=== Begin Enclosure ===
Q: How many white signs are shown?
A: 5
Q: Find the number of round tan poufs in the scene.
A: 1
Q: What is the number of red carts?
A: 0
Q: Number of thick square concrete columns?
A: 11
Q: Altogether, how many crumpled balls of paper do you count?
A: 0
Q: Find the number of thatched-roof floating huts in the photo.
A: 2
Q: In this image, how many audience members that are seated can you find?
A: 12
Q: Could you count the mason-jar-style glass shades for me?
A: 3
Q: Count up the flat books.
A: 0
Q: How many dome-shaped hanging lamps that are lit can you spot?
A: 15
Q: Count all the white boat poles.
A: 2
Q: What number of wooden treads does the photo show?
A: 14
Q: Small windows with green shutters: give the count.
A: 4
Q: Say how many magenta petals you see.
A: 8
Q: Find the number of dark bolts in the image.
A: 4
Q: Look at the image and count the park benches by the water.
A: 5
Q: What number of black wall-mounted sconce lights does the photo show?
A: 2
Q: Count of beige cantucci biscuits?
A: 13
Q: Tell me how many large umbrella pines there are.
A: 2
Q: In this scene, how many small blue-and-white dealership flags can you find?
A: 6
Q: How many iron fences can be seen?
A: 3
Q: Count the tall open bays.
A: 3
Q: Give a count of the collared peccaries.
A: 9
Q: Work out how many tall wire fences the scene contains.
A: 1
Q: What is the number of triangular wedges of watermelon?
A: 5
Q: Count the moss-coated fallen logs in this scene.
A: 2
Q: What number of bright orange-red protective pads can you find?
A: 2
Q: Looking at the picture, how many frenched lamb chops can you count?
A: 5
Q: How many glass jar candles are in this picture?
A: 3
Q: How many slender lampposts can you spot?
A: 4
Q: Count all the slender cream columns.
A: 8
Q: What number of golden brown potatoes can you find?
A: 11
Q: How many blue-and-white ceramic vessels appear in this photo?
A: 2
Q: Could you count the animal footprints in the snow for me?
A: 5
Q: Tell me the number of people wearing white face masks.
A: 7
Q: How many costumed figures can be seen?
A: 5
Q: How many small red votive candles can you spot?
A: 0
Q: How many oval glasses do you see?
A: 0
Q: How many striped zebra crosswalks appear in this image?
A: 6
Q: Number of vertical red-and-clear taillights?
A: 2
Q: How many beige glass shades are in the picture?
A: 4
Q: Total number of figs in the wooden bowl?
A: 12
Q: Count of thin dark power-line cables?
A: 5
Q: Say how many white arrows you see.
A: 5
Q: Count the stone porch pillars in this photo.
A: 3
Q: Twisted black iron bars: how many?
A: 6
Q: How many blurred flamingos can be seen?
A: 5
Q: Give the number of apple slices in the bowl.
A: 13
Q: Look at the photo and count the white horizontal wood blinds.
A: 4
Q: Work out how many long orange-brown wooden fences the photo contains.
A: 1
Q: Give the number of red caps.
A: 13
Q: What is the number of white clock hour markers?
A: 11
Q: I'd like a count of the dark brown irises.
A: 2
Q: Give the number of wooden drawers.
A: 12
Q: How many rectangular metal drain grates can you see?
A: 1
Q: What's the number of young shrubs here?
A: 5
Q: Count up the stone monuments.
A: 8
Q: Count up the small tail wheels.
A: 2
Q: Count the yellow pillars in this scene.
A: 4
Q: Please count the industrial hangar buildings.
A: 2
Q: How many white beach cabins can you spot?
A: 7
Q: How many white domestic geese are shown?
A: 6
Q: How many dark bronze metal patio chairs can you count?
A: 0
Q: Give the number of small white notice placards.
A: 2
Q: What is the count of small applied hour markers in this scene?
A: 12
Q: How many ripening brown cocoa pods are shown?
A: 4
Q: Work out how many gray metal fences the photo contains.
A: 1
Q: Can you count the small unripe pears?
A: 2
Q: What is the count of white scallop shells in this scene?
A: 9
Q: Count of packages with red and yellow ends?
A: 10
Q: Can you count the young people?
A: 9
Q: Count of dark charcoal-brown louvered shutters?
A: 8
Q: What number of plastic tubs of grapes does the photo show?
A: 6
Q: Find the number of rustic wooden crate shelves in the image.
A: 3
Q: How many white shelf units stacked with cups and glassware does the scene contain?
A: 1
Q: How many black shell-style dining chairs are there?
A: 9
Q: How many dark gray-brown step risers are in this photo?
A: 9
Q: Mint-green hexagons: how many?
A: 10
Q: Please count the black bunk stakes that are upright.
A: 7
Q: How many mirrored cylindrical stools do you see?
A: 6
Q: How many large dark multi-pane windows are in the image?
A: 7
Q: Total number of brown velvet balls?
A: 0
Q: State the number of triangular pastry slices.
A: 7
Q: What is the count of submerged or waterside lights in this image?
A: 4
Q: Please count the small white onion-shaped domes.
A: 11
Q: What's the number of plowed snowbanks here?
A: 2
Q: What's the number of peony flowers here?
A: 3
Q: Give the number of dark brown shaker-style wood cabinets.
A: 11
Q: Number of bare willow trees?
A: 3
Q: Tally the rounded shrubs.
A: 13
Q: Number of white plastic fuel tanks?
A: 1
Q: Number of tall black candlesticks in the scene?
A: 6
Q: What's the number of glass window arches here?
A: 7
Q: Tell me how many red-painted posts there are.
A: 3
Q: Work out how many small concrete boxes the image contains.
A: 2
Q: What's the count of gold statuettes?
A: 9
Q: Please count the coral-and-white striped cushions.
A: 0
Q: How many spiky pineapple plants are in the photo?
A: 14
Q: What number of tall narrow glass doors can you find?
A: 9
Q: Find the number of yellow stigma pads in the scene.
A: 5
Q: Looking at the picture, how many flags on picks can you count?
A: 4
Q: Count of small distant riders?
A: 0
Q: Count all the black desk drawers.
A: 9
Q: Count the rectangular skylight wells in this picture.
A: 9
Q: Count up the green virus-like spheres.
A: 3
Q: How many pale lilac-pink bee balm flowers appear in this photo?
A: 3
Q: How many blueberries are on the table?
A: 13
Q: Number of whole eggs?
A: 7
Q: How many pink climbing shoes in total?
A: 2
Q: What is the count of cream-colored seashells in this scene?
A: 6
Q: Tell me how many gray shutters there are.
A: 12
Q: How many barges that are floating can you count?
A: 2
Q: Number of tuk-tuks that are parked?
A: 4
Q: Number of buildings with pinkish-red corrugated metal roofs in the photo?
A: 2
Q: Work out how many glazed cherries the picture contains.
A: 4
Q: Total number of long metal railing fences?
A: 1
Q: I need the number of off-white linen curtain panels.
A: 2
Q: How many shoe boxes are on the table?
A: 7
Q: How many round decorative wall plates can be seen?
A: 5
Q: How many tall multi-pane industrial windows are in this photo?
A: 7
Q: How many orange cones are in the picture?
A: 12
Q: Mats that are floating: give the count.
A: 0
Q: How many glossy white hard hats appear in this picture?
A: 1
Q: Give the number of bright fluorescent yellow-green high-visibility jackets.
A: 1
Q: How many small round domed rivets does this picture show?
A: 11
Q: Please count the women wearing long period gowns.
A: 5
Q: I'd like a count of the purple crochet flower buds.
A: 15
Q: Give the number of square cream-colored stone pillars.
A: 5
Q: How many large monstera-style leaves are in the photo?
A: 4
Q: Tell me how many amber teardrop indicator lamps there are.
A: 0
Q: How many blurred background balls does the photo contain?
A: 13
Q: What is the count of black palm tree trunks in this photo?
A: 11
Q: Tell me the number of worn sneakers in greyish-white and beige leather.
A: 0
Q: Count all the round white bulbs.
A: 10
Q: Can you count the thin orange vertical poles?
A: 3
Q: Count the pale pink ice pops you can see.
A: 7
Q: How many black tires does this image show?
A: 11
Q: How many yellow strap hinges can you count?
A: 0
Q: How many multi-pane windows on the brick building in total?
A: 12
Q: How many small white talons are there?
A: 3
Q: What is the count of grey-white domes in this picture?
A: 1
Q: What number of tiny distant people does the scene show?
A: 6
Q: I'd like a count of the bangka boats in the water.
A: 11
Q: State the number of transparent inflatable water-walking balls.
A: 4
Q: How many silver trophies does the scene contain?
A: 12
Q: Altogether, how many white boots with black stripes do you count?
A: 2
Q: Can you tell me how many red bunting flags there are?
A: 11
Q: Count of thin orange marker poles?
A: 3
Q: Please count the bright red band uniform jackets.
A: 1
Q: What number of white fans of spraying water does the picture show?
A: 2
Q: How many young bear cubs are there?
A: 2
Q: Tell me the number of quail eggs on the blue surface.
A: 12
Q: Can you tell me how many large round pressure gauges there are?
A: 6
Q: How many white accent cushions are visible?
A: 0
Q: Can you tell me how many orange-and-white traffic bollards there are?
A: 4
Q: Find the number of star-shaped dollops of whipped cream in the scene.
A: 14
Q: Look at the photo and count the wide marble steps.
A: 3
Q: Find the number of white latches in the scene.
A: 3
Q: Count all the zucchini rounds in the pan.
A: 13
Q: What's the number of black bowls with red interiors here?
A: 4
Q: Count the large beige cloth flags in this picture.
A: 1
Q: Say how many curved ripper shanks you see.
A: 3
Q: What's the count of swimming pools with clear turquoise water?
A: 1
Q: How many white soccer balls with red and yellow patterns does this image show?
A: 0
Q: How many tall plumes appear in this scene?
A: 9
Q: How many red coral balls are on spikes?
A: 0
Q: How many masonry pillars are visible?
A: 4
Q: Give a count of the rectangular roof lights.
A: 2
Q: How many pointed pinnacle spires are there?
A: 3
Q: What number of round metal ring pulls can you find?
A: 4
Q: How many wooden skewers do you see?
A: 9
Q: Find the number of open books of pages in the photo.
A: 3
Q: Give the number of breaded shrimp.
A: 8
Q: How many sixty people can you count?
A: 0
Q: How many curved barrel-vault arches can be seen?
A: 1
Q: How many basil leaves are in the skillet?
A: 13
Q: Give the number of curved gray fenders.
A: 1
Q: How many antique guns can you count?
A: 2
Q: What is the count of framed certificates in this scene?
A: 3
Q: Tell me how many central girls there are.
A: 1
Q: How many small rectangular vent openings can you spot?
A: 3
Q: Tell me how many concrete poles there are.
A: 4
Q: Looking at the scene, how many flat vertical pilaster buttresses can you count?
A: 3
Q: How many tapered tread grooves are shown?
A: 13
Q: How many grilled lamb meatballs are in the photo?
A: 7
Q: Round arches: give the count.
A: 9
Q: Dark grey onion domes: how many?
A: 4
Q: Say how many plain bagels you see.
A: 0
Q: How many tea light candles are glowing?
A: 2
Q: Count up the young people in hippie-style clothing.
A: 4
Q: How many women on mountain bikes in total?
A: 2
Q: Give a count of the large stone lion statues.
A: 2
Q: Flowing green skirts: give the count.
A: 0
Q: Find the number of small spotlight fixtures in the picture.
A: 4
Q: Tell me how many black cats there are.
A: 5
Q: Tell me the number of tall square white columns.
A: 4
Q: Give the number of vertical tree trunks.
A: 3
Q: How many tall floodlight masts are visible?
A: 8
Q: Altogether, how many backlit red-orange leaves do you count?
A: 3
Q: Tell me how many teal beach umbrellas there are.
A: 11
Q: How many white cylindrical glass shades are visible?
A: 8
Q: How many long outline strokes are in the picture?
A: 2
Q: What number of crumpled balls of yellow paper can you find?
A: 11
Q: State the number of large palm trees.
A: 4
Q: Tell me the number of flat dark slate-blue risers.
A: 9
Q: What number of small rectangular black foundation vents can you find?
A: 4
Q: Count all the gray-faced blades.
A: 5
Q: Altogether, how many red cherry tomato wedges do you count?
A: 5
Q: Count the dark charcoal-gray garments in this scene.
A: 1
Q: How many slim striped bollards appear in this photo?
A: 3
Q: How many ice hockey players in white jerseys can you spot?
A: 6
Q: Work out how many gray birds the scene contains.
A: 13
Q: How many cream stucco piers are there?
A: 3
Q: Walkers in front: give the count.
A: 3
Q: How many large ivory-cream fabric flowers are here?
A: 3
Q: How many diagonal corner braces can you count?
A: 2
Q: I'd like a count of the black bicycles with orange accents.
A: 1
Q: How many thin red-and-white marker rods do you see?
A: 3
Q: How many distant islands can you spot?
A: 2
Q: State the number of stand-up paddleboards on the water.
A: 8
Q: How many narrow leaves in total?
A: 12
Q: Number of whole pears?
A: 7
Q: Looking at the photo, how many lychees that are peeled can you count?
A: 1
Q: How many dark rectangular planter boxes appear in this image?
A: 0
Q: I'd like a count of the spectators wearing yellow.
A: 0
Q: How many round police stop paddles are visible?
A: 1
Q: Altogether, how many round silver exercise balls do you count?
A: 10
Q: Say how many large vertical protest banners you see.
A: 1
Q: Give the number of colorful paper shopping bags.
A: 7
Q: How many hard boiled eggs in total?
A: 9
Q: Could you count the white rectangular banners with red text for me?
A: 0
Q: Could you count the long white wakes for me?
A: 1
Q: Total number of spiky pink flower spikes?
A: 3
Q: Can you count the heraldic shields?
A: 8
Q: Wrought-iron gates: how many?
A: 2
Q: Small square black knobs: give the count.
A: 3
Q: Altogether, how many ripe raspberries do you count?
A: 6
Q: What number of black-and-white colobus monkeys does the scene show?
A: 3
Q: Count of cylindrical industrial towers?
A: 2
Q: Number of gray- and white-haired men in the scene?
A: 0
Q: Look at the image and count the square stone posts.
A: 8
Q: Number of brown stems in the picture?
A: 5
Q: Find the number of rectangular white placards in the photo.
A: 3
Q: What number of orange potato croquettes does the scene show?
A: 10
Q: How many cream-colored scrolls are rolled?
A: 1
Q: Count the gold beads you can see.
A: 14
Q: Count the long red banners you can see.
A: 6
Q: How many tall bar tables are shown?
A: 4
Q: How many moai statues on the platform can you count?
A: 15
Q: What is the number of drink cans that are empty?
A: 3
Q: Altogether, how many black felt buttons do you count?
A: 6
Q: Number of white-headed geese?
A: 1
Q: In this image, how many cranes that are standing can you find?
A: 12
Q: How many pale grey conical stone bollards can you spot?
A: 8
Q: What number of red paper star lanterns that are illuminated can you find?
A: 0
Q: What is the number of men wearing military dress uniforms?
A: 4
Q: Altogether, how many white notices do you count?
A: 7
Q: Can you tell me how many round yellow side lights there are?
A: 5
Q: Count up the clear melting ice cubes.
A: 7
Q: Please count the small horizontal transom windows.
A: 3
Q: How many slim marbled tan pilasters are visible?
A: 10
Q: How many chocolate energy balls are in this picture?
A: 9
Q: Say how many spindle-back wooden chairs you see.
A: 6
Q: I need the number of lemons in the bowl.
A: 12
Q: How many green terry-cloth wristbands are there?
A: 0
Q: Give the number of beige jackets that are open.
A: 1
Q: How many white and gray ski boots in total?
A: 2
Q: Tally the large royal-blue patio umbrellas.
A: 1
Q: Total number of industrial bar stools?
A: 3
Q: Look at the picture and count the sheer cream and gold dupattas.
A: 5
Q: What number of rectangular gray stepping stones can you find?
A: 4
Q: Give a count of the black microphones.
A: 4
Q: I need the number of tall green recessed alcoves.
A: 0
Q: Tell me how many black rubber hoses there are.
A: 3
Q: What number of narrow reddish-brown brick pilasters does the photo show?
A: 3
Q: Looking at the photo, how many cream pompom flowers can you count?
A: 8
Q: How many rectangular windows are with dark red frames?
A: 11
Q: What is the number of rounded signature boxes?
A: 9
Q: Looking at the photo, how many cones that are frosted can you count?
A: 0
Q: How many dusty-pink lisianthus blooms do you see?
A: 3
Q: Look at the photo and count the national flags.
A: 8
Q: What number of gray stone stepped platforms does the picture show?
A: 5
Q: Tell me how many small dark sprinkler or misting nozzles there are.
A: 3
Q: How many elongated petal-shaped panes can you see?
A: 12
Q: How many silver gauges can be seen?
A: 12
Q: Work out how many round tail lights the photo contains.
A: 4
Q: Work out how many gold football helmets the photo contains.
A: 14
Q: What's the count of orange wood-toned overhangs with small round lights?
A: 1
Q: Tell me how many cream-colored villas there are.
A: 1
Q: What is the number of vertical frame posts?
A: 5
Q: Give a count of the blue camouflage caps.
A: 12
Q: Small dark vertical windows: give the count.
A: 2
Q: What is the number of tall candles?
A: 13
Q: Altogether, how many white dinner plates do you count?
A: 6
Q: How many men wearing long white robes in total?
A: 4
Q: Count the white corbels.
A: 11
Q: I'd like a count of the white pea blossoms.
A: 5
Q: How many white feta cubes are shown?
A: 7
=== End Enclosure ===
What is needed -
All lines of the entries containing the string "slender" must be shown in full.

Expected answer -
Q: How many slender lampposts can you spot?
Q: Count all the slender cream columns.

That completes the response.